Brief:
Identify and copy all lines of the material where the string "many" is found.

Entries supplied:
——
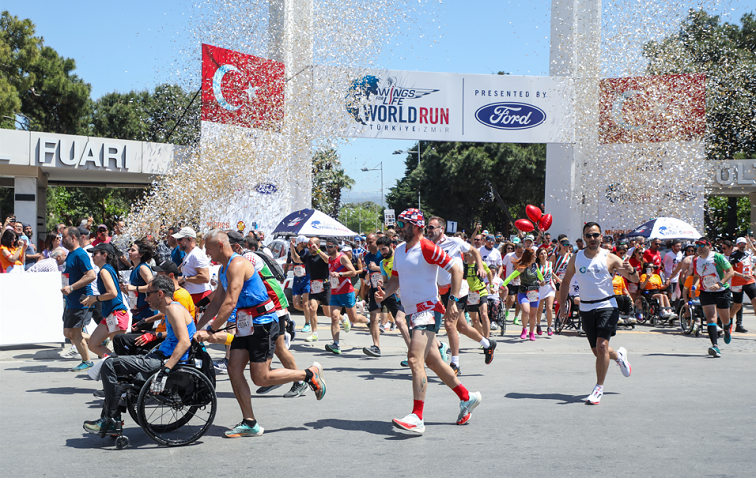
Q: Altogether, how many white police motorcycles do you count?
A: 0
——
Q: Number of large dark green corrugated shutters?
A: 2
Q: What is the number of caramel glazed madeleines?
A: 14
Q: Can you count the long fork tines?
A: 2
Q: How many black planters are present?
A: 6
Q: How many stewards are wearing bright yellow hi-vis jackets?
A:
——
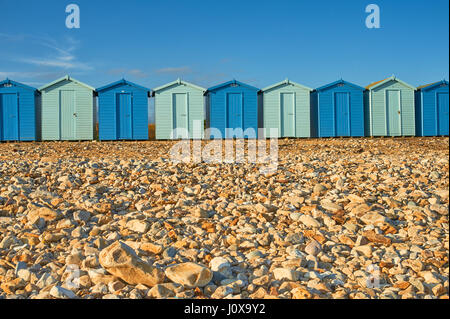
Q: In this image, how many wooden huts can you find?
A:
——
Finished task:
Q: Altogether, how many white police motorcycles do you count?
Q: How many black planters are present?
Q: How many stewards are wearing bright yellow hi-vis jackets?
Q: In this image, how many wooden huts can you find?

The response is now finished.